Task details: Among the records below, find the lines with the word "scene" and copy them.

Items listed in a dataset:
----
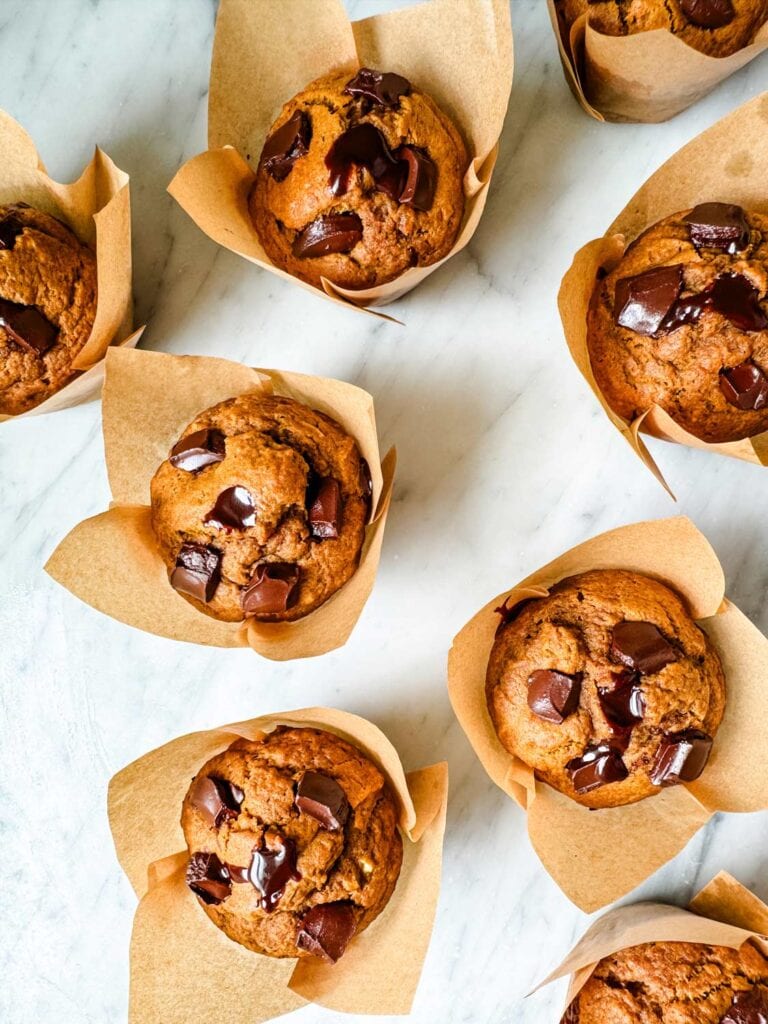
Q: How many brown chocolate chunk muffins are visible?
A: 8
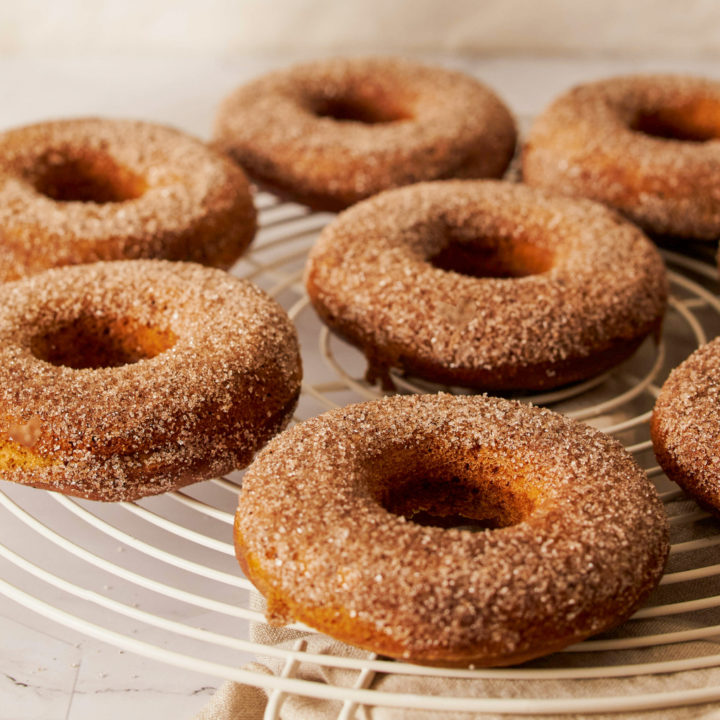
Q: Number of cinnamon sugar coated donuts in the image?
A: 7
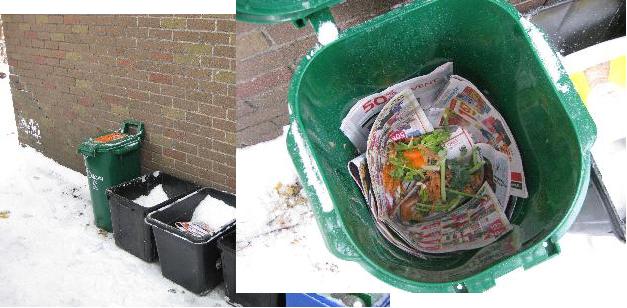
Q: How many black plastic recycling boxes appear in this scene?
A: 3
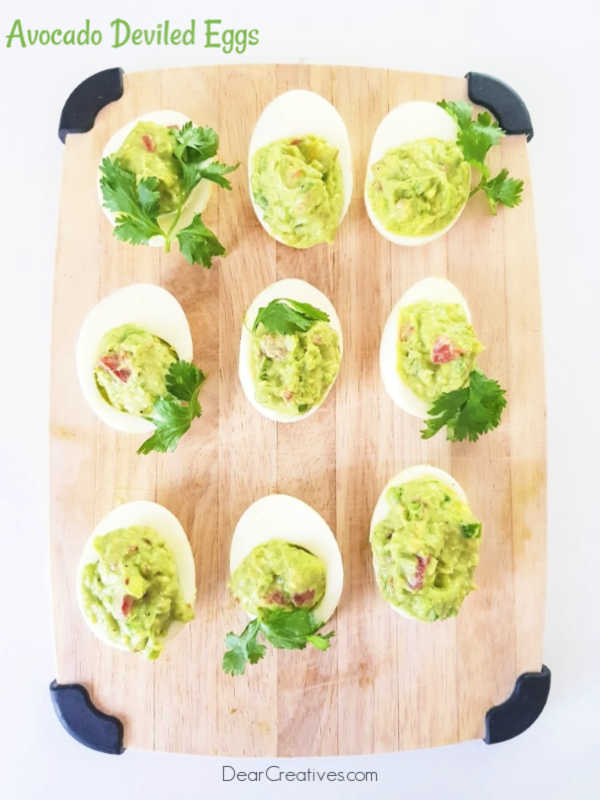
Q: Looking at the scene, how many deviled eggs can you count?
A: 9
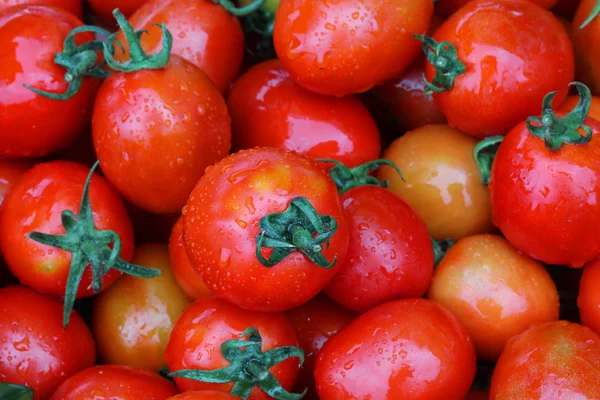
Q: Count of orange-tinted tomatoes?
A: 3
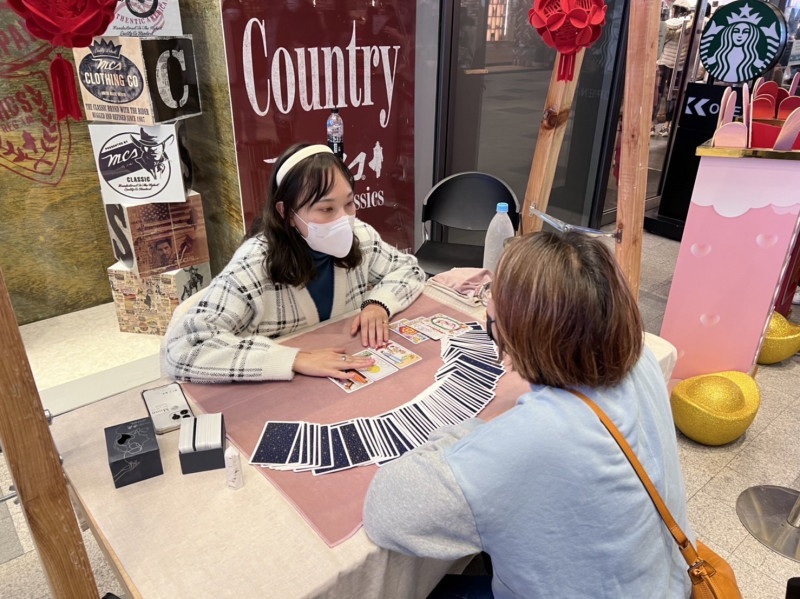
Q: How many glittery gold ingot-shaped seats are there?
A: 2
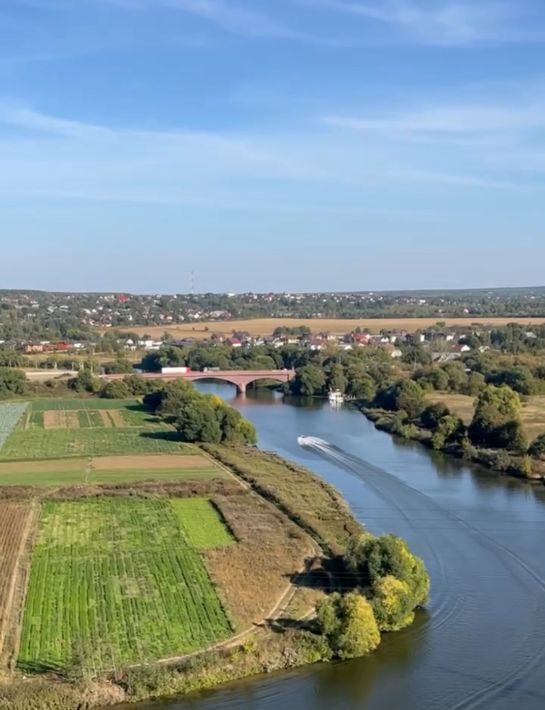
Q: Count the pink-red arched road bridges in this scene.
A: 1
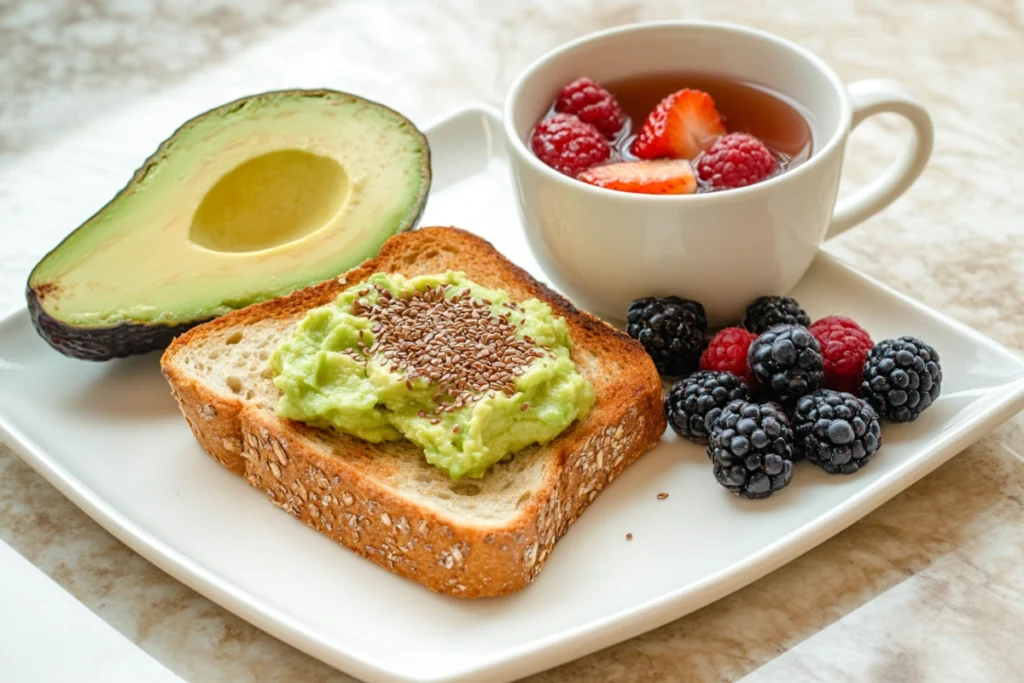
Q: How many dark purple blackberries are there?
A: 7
----
Answer box:
Q: How many black plastic recycling boxes appear in this scene?
Q: Looking at the scene, how many deviled eggs can you count?
Q: Count the pink-red arched road bridges in this scene.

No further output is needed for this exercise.